Provided entries START

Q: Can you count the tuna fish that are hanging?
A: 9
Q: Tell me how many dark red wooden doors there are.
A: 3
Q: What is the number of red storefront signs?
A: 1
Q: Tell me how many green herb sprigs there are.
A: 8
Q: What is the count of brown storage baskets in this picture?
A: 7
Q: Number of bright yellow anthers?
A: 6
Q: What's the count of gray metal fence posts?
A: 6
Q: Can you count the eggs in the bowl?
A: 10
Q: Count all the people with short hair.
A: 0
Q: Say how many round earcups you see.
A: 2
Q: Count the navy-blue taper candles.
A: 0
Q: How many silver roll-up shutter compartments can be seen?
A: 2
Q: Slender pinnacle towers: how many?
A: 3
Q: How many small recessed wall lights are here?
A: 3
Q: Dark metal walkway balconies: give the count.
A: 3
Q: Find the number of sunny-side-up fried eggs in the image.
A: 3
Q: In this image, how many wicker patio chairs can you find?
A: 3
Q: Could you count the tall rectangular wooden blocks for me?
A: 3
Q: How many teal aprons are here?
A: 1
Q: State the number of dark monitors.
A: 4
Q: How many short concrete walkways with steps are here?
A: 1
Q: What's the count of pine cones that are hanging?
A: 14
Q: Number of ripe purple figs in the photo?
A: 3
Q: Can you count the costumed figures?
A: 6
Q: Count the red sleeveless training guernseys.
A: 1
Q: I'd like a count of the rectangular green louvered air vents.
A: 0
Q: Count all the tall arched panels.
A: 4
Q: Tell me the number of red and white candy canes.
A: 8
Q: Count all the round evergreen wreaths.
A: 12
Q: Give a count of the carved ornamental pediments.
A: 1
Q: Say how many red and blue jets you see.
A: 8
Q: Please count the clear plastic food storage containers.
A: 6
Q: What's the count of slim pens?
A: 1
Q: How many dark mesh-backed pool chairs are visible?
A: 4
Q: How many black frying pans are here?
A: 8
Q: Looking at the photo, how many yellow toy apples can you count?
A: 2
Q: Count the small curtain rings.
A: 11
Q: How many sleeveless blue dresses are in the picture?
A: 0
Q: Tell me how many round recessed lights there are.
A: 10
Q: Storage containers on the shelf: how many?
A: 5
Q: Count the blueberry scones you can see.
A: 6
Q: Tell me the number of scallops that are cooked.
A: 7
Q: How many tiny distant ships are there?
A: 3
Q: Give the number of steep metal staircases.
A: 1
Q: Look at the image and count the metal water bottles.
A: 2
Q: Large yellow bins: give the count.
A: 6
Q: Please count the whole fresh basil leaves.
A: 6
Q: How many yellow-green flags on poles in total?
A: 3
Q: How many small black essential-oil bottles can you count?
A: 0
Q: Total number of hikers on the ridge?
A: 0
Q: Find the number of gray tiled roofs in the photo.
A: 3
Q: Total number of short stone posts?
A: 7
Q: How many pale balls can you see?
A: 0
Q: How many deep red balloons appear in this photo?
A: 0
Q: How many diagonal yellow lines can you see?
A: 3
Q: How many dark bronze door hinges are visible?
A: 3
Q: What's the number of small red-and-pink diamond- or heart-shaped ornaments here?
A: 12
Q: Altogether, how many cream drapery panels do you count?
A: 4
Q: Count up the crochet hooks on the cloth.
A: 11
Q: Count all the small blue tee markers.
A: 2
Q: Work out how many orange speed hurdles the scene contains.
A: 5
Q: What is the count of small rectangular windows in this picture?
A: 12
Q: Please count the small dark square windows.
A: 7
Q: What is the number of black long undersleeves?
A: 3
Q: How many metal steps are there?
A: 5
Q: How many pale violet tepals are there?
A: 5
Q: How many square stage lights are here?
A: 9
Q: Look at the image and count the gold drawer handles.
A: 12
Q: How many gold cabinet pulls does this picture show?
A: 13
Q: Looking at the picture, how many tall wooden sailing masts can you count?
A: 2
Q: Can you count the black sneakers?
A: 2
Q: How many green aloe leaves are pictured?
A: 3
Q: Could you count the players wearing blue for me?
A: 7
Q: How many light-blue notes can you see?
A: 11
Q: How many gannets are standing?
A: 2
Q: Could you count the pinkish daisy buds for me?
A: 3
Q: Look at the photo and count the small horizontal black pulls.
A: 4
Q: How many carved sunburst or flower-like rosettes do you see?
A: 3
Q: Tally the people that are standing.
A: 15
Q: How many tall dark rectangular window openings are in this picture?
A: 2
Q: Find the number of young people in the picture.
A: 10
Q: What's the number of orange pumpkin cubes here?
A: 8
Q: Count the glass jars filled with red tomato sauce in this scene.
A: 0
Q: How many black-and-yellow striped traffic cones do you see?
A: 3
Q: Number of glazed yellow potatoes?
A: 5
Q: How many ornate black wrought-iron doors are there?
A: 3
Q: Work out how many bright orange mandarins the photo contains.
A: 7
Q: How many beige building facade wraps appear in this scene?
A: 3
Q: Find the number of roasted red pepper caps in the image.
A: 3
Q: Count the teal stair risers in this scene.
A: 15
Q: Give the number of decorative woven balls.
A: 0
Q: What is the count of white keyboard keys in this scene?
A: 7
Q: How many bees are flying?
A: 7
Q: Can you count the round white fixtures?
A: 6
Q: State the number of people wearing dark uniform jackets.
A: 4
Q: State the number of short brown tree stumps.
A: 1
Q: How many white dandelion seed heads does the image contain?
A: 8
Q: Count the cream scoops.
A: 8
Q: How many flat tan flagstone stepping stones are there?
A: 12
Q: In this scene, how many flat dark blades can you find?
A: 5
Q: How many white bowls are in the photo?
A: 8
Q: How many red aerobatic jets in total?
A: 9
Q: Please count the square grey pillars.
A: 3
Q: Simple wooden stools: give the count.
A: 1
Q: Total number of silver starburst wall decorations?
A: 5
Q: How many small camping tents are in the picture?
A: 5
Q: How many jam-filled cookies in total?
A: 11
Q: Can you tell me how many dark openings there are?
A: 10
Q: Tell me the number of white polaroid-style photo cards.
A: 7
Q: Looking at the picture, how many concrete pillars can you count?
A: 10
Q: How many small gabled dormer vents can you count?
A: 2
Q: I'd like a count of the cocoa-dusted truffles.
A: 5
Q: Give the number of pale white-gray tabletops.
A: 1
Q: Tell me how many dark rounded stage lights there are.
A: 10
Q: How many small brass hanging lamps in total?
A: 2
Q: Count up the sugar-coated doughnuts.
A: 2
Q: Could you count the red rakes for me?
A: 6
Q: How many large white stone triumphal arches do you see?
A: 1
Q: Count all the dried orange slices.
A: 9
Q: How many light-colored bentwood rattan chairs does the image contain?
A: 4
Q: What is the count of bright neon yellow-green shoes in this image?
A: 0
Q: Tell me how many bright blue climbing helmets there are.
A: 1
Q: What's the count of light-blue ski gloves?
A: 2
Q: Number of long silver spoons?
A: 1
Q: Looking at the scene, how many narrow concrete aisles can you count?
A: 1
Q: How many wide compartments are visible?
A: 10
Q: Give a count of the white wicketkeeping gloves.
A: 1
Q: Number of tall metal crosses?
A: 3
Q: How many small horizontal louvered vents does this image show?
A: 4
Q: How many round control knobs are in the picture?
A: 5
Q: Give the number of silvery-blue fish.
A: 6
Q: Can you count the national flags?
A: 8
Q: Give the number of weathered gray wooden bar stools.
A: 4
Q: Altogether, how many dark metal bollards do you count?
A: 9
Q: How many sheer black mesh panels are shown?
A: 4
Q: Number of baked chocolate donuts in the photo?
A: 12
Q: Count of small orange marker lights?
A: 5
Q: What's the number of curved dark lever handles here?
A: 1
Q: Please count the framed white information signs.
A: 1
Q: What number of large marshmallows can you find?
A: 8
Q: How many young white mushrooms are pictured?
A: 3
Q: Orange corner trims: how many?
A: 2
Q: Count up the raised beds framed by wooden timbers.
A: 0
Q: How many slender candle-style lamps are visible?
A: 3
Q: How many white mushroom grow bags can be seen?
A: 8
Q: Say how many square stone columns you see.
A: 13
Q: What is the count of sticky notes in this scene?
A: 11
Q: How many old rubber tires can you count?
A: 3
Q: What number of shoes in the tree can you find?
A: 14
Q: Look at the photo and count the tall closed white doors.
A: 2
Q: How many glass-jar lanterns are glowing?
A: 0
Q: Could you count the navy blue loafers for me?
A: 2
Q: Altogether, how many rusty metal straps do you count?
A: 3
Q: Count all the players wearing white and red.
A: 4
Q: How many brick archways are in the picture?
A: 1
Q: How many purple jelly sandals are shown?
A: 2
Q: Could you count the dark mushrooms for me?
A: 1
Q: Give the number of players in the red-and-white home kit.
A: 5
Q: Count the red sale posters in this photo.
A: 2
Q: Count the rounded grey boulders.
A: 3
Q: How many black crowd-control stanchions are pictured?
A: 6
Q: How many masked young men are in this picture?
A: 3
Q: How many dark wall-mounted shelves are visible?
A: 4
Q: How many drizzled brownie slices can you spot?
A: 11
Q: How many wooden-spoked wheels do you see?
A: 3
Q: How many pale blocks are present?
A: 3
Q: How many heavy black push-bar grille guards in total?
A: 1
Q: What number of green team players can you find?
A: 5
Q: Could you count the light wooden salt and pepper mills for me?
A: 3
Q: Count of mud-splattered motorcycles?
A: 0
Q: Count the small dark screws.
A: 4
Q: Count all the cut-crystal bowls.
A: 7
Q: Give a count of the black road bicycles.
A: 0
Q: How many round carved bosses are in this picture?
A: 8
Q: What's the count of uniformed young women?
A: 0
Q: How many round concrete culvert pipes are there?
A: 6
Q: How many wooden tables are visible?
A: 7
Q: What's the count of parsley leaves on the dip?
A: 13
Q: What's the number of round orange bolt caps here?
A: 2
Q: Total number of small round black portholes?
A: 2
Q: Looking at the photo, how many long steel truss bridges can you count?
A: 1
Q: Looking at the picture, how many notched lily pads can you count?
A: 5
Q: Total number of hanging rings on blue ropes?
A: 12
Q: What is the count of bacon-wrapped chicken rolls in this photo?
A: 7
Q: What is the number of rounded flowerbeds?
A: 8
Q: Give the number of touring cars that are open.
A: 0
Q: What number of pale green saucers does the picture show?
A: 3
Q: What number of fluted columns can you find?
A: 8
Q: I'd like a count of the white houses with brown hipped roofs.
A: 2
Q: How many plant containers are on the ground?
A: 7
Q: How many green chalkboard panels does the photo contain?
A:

Provided entries END

All lines from the opening of the material through the line that contains "Q: Could you count the tall" are to be printed exactly, with no others.

Result of the exercise:
Q: Can you count the tuna fish that are hanging?
A: 9
Q: Tell me how many dark red wooden doors there are.
A: 3
Q: What is the number of red storefront signs?
A: 1
Q: Tell me how many green herb sprigs there are.
A: 8
Q: What is the count of brown storage baskets in this picture?
A: 7
Q: Number of bright yellow anthers?
A: 6
Q: What's the count of gray metal fence posts?
A: 6
Q: Can you count the eggs in the bowl?
A: 10
Q: Count all the people with short hair.
A: 0
Q: Say how many round earcups you see.
A: 2
Q: Count the navy-blue taper candles.
A: 0
Q: How many silver roll-up shutter compartments can be seen?
A: 2
Q: Slender pinnacle towers: how many?
A: 3
Q: How many small recessed wall lights are here?
A: 3
Q: Dark metal walkway balconies: give the count.
A: 3
Q: Find the number of sunny-side-up fried eggs in the image.
A: 3
Q: In this image, how many wicker patio chairs can you find?
A: 3
Q: Could you count the tall rectangular wooden blocks for me?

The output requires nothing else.